If you can’t find anything but white rice, which is mostly starch, look for the word “parboiled” on the package for the most nutrients. The second choice would be “converted” rice, which has been pre-cooked. “Polished” rice has had many of the nutrients removed. Although instant rice is quick and easy for stir-frying, it dissolves and does not hold up in a crock pot, soup or casserole. White rice will last from one to three years and does not need refrigeration.
Long grain rice include jasmine from Thailand and Vietnam, basmati from India, texmati from Texas, wild pecan rice from Louisiana, wehani from California (developed from basmati and similar in flavor) and the expensive Patna from India. Medium grain rice include sona masuri rice from India, the carnaroli rice used in Italian slow cooking dishes like risotto, red rice from Bhutan, Thai sticky rice, Minnesota wild rice and China black rice, which is purple in color with a nutty taste. Short grain rice includes Calrose and sushi rice (a semi-polished white rice) and Valencia (bomba) or paella rice, which absorbs a lot of moisture without breaking down and is often used as a substitute for the medium Arborio rice. Sweet or glutinous rice is used for deserts. In this case glutinous means “sticky like glue.” Rice has no gluten.
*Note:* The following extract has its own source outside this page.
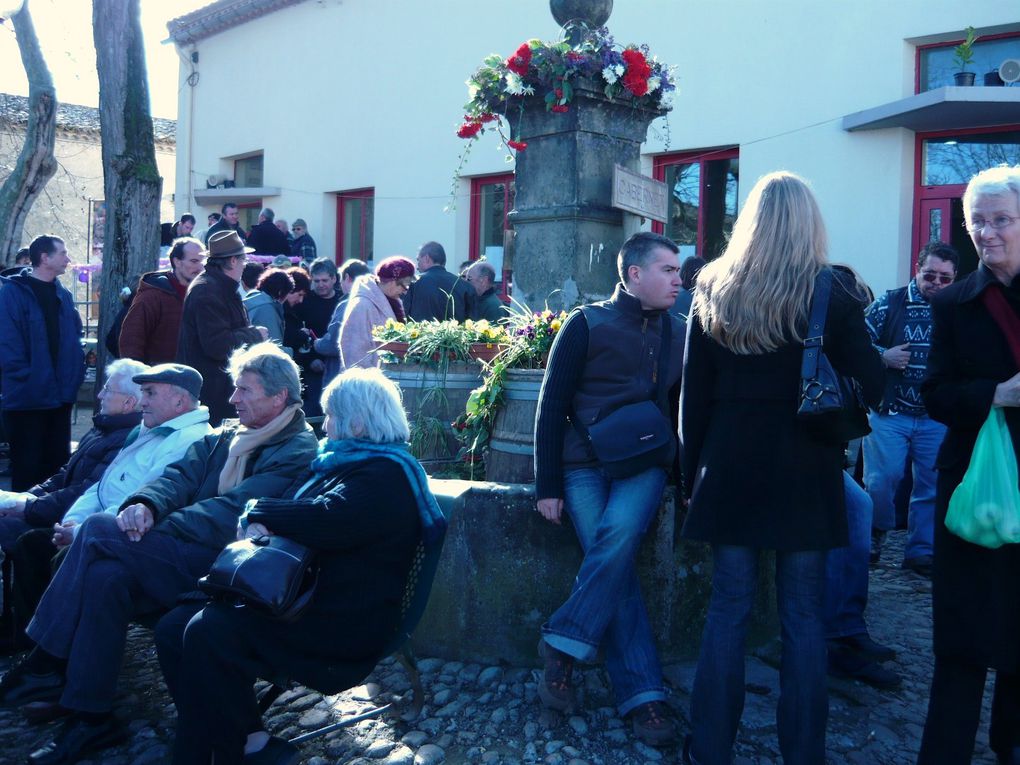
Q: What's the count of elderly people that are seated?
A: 4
Read the package instructions for cooking. If you are buying from a bulk bin, use 1 cup of rice to 2 cups of water plus ¼ teaspoon of any salt. Cover with a tight lid, boil, then reduce heat to simmer for an hour or until water is absorbed. Don’t lift the lid as it can dry it out and disrupt the cooking process. Remove the pan from the burner and let stand, still covered, for another ten minutes before serving.
Bring out more flavors and shorten the cooking time by 10 minutes by dry roasting the rice in a skillet at high heat (before cooking in water) until kernels are brown. Stir or shake the rice to prevent burning. You can also use a pressure cooker. The rice does not separate as well and it isn’t as fluffy, but it will retain the nutrients, flavor and moisture better than with boiling.
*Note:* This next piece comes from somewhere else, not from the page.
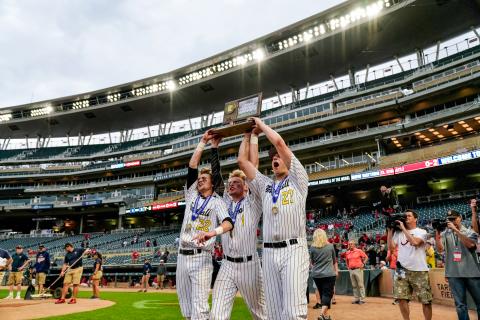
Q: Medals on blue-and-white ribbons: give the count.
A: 3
For Curried Rice use 2 cups of cooked basmati rice, 2 tablespoons canola butter or oil, a chopped onion, a teaspoon of curry powder, ½ cup of raisins and 1 cup of peas. For Pilaf sauté 1 cup of uncooked brown rice in a little oil, add a chopped onion, some garlic and carrots and simmer in 2½ cups of water for 45 minutes. Finish by adding some peas and parsley. For a Summer Salad combine 2 cups of cooked brown rice or red wehani rice with ¼ cup of toasted, chopped walnuts or pecans, 2 tablespoons each of canola oil and white vinegar, ½ cup of chopped scallions, 1 diced yellow or orange bell pepper for color and ¼ teaspoon salt. Add cilantro for more color and flavor.
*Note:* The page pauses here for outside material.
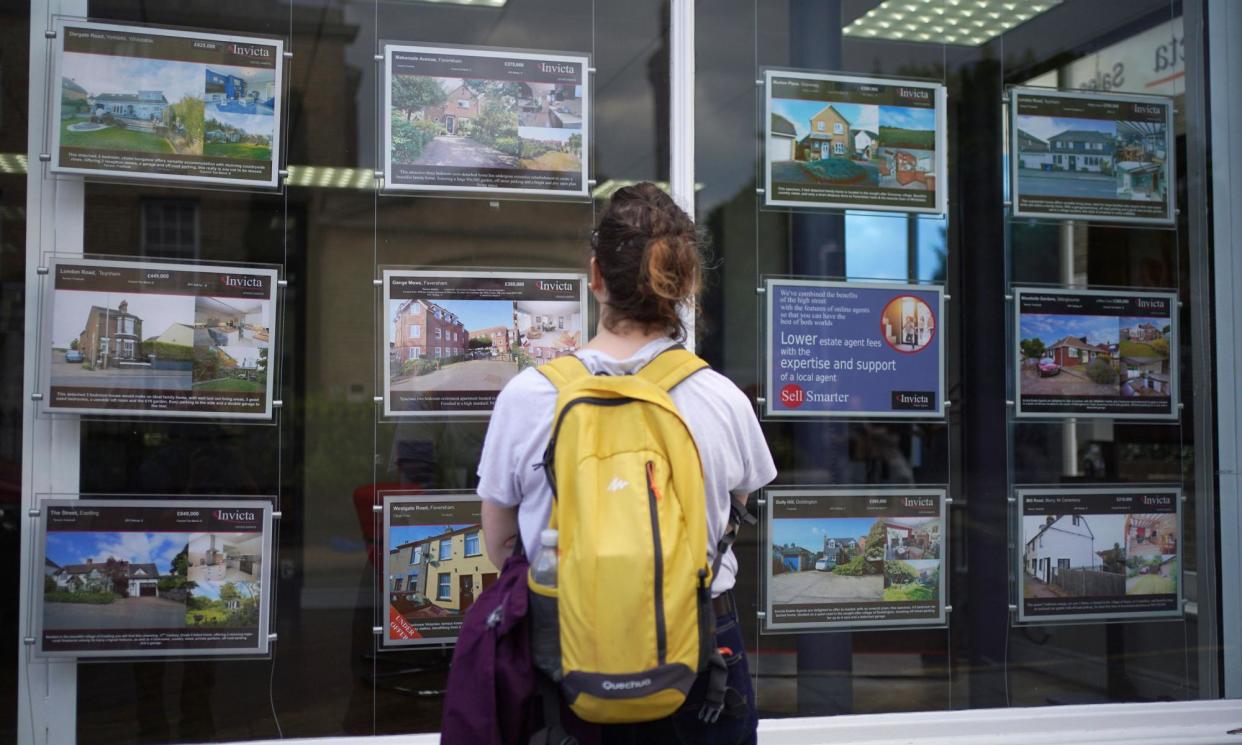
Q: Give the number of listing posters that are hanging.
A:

Add toasted sesame seeds to any rice dish. Wild rice is often used in stuffing, but it makes a great side dish and holds up well in a crock pot. Spice wild rice with cinnamon, cloves, cardamom and raisins. Its earthy flavor also goes well with mushrooms. Add a little heat to any rice dish by grinding up some Szechuan peppers. Any sweet vegetable will go well with rice, especially carrots, corn, peas and tomatoes. Black beans and lentils are a good choice with rice for hardy winter stews.